Maraknya Konten Negatif di Negeri Mayoritas Muslim
Oleh: Emmy Emmalya
Lensamedianews.com– Banyaknya konten negatif yang berseliweran baik di media cetak maupun media elektronik, membuat miris bagi setiap orang yang masih hidup akal sehatnya dan ruh keimanannya kepada Allah. Konten-konten negatif berupa pornografi, penistaan terhadap agama, hilangnya rasa malu, ujaran kebencian, dan maraknya potret ketidakdewasaan oknum-oknum pejabat yang dipertontonkan di depan publik membuat miris bagi setiap orang yang akal sehatnya masih jalan.
Kementerian Komunikasi dan Informatika (Kemenkominfo) hingga Oktober 2021 saja telah menemukan sebanyak 1,57 juta konten negatif berseliweran di internet. Konten negatif tersebut didominasi pornografi, yaitu mencapai 1,1 juta konten. (sindonews.com, 03/12/2021)
Devie Rahmawati (Tenaga Ahli Menteri Kominfo Bidang Komunikasi dan Media Massa) menjelaskan, temuan konten negatif dengan jumlah fantastis tersebut menjadi persoalan serius bagi pemerintah.
Celakanya konten-konten negatif itu banyak yang mengamini dan ditiru tanpa filter sama sekali. Apalagi konten-konten ini berseliweran dengan bebas di tengah masyarakat yang minim terhadap pemahaman agamanya. Miris, di tengah kondisi umat yang minim pemahaman akidahnya, negara terkesan berlepas tangan terhadap permasalahan ini. Konten-konten negatif bebas melenggang tanpa ada payung hukum yang melindungi.
Allah SWT dalam surat Al-Maidah ayat 100, telah mengingatkan agar seorang muslim tidak tergiur untuk mengikutinya. Karena memang tabiat keburukan itu memikat hati yang diliputi dengan kesenangan dan kebebasan tanpa batas, tapi jalan menuju ketaatan penuh dengan onak dan duri juga kepayahan.
قُلْ لَّا يَسْتَوِى الْخَبِيْثُ وَا لطَّيِّبُ وَلَوْ اَعْجَبَكَ كَثْرَةُ الْخَبِيْثِ ۚ فَا تَّقُوا اللّٰهَ يٰۤاُ ولِى الْاَ لْبَا بِ لَعَلَّكُمْ تُفْلِحُوْنَ
“Katakanlah (Muhammad), “Tidaklah sama yang buruk dengan yang baik, meskipun banyaknya keburukan itu menarik hatimu, maka bertakwalah kepada Allah wahai orang-orang yang mempunyai akal sehat, agar kamu beruntung.” (QS. Al-Ma’idah: 100)

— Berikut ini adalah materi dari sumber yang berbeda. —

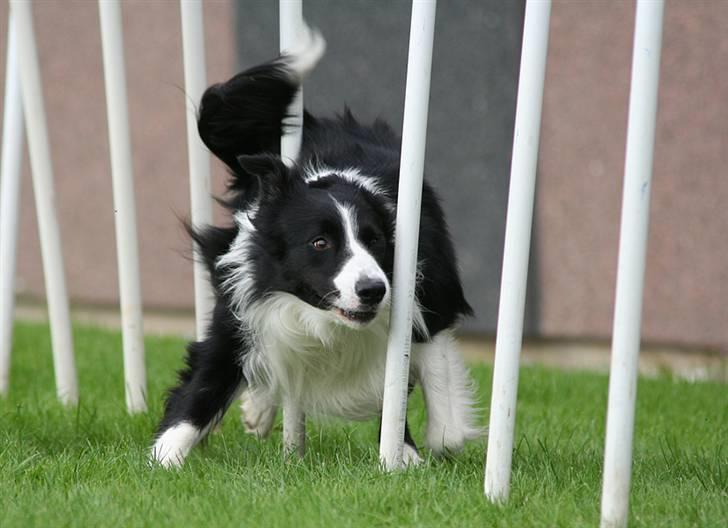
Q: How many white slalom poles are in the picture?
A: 8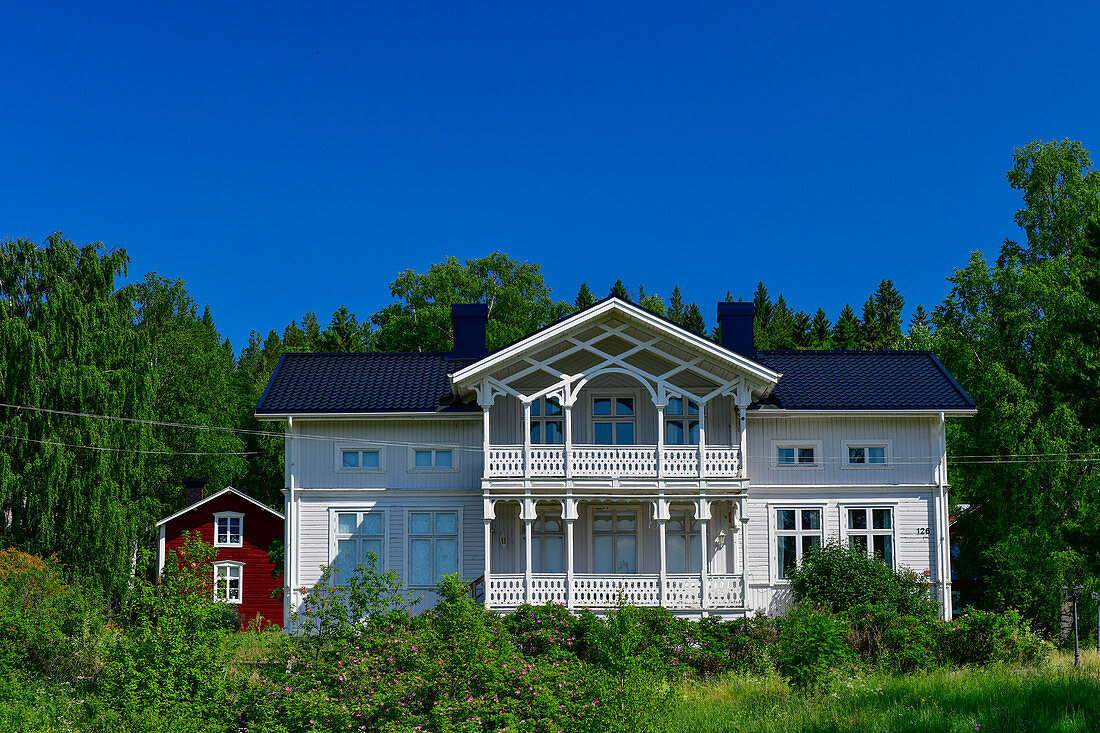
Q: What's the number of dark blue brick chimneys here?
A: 2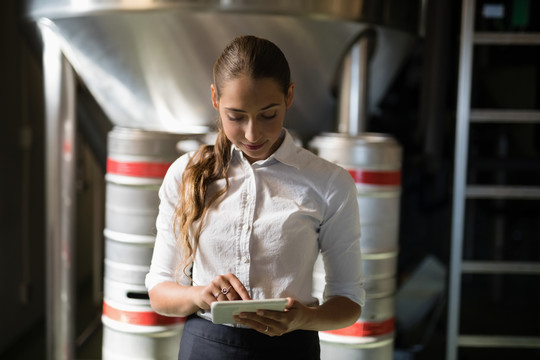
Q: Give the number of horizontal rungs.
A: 5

Konten-konten negatif ini merupakan produk sistem kapitalis yang memandang sesuatu hanya berdasarkan banyaknya cuan yang dihasilkan, tak peduli apakah yang dijual itu perkara yang haram ataukah halal. Karakteristik sistem ini meniscayakan bahwa materi adalah segalanya. Walaupun sebuah kehinaan, selama masih bisa menghasilkan manfaat buat mereka maka itupun akan diperjualbelikan.
Prinsip hidup liberal yang diusung sistem ini menjadikan para pengemban dan penganutnya akan bersikap liar dan tak perduli pada sesama. Sikap individualis akan lebih mendominasi kehidupannya. Seperti konten-konten negatif yang beredar dengan bebasnya di negeri ini tanpa ada payung hukum yang tegas dan tidak bisa menindak individu-individu yang menyebarluaskan konten-konten tersebut.
Miris memang di negeri mayoritas Islam tapi regulasi hukum yang berlaku bertolak belakang dengan ajaran yang diyakini oleh umatnya. Akibatnya posisi sebagai umat mayoritas, tapi kedudukannya seperti minoritas yang tak memiliki kekuasaan untuk mengatur hidupnya sendiri. Inilah imbas dari tidak diterapkan hukum Islam, umat Islam hidup di tempat yang tak semestinya. Ibarat ikan yang tak hidup di air, dia akan terus menggelepar karena bukan di alamnya dan kemudian ikan itu akan mati.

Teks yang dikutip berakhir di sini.